- Work instruction
Repeat every record word for word and omit the images.
=======
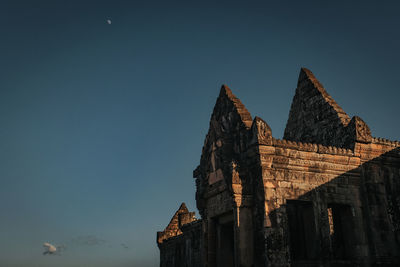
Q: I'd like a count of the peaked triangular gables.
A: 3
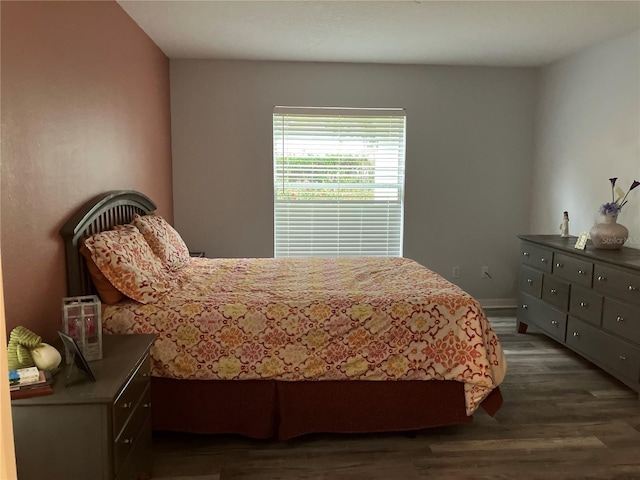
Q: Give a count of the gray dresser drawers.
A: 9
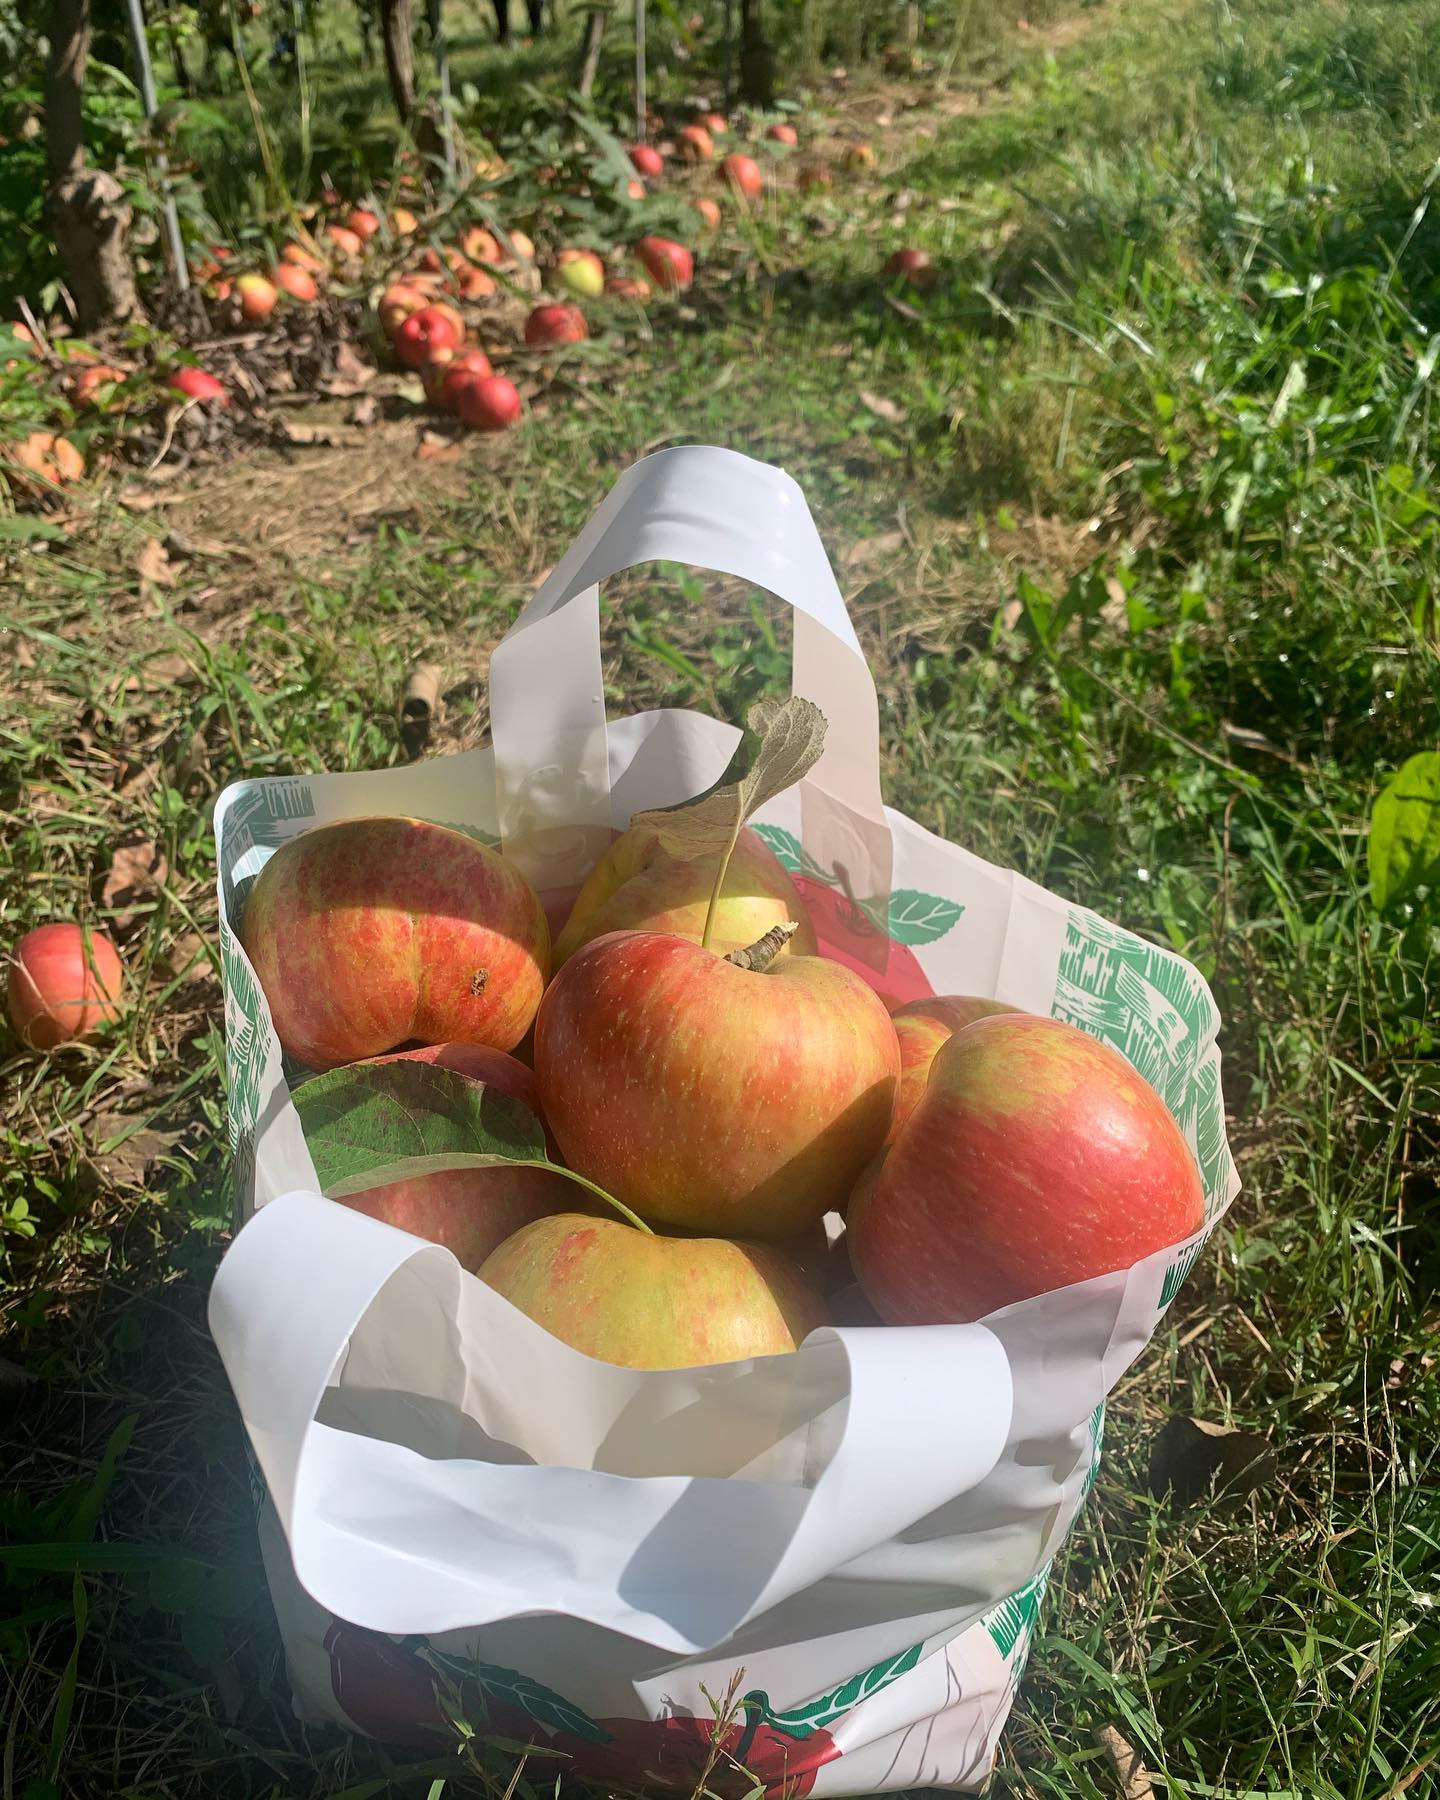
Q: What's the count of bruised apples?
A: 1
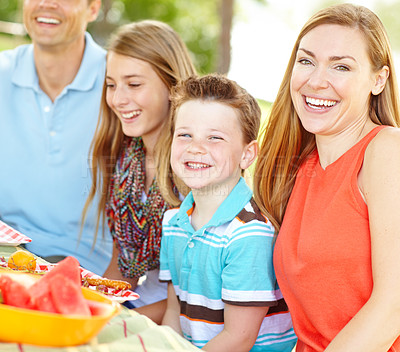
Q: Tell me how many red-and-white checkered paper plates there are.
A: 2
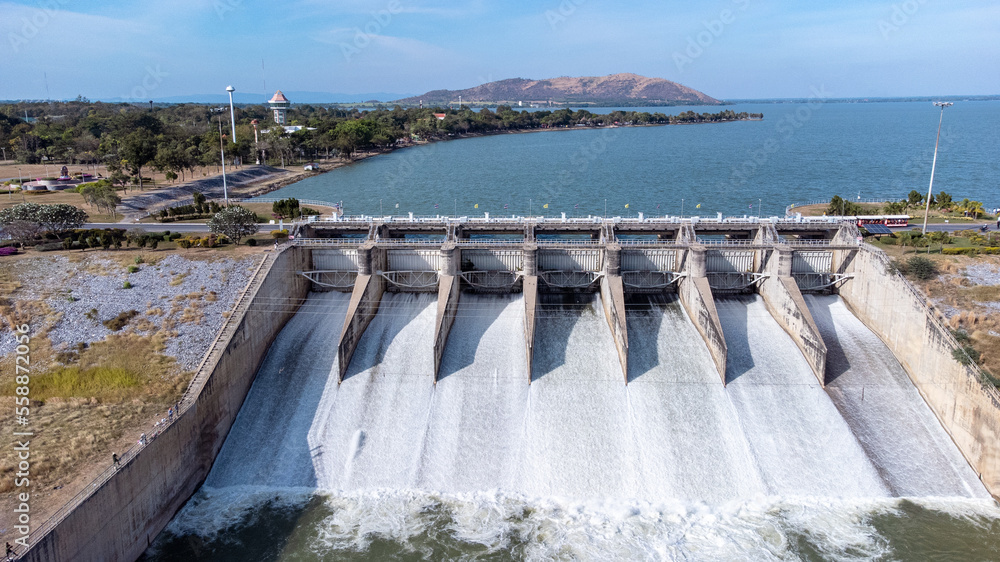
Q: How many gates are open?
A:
=======
- Expected answer
Q: I'd like a count of the peaked triangular gables.
A: 3
Q: Give a count of the gray dresser drawers.
A: 9
Q: What's the count of bruised apples?
A: 1
Q: Tell me how many red-and-white checkered paper plates there are.
A: 2
Q: How many gates are open?
A:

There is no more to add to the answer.